A whistle in car speakers shrilled.

   Where the Gonzo muppetpuppet had been stowed, the trash can box door opened.  A pink mohawked punk pulled me inside.  Smells of leather and bubble gum.  Smells like a boy the hooded ones had decided in a broom closet eons ago. 

  "Swap?" 

  A change of backpacks.




   The man who the secretary Waaasz in dah hole?" 

The man who the secretary was sent to not interview talked funny.

  The secretary had to put an explanation as to why on the form.  The golden braids on navy blue sleeves pushed mandible back into place.  "I gueff ooooo thay," he took the leatherbound datebook from her and a boy in front of him turned his back so it could be a desk.  He wrote: bridge missing.

  Steady handed to her slight tremor.  

  He handed back the leatherbound but put the gold pen in his executive's breast pocket.  Then he took it out again, held it like a pendulum in front of the boy's eyes.  Awwfayszt heck eyeszt

  "I'll need that to record the story." 

  "Ooooft," he stopped giving the pen back and put it back in front of the frozen still Peter Pan.  Took a big popsickle stick out of an outer handkerchief pocket and tried to say, open your mouth, but his head tremored and his knees buckled and he collapsed.  The secretary dropped both leatherbound books and fell on hands and knees looking down at a man with a melting face.
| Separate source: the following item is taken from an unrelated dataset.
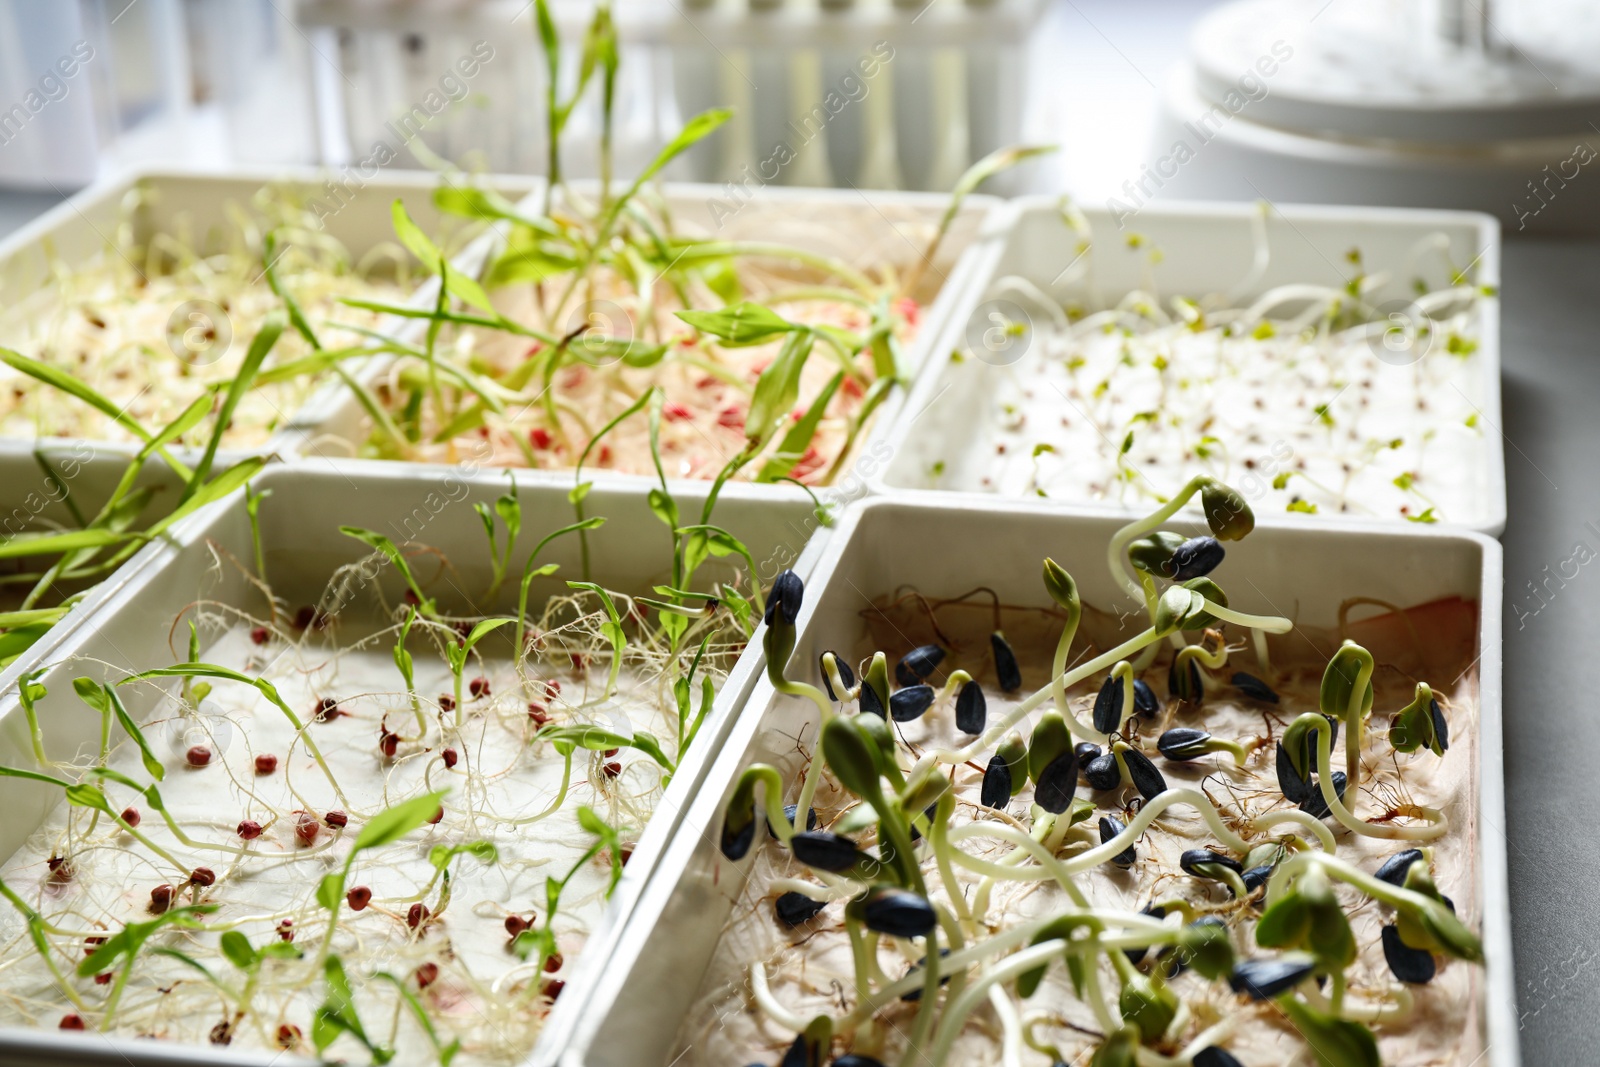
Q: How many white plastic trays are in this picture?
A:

  "That's not acting." The skinny-legged husband told the cold personality General sitting in the director's chair.


  "It's not LATE," she kind of curtsied or more like moved her ass out of "the customary greeting" as she handed a sachel of film reel to a boiling hot personality.  She peeked at the editing room behind that bitch saw a half drank OJ and asked, "May I finish that?" 

  "You're not welcome to stay." 

  The secretary reached for the OJ.  Forearm smacked. 

  A gaggle of gagged people were being led away.  Stern, straight-backed, crispy clothed people were being led in.  The last one in the line entering the cubicle round handcuffed the smacker.  Shoved the woman's face up against a bullet proof garage parking booth window.  The secretary waited until both cuffs were on then took the OJ, went in front of the smushed face and dropped the kids lunch orange juice into the open backpack.  Bombs away, she mouthed.

  Up flights and flights of stairs the golden emblem on the sneakers never stopping.

  A rap on a door.  The sneakers tiptoed away.

  The door started to open.  The silver belt tip on a black alligator boot stuck out.  Straightened itself perpendicular to the hallway then swiveled in a horseshoe shape.  The door was pushed open further by a hairy arm with one medical bracelet on it.  Sherry sat back from kneeling with the boot on a stick that had a screwed on swiveler.








The two small people in layers of costumes

   walked down the set street.  Frankensteins of time period and style.  One stopped and like an elderly person put a hand on the forearm of the other.  I smell her muda perfooooom.  The one with a hand put on backflipped, put a foot on the downed child's chest, and pointed the thickly painted white rifle in his face.

  In a real close basement women trying to find heels that fit from a cache of stolen goods heard the tiger roar of the I'm in charge of the, this.


  "What was that?" A dressed to the nines very tan woman with an Egyptian wig on sideways asked out loud.  She was looking at her barefeet and 

  Two moms climbed up on a gigantic spool to look through the basement window.

  Puuuuuuuul 

  "Does anybody else feel that?"

  A boyman threw the Navy ship rope down.  Stood off, heaved in air, couldn't stop laughing.  Men rushed over.  He bent over stitches in stomach they put a hand each on his back and talked in each ear. 

  The main in the dress shirt diaper loin cloth yellordered PUUUUUUUUUL


  "Waaasz in dah hole?" 

  The army person didn't look up from the sandy and grimey papers on the clipboard. 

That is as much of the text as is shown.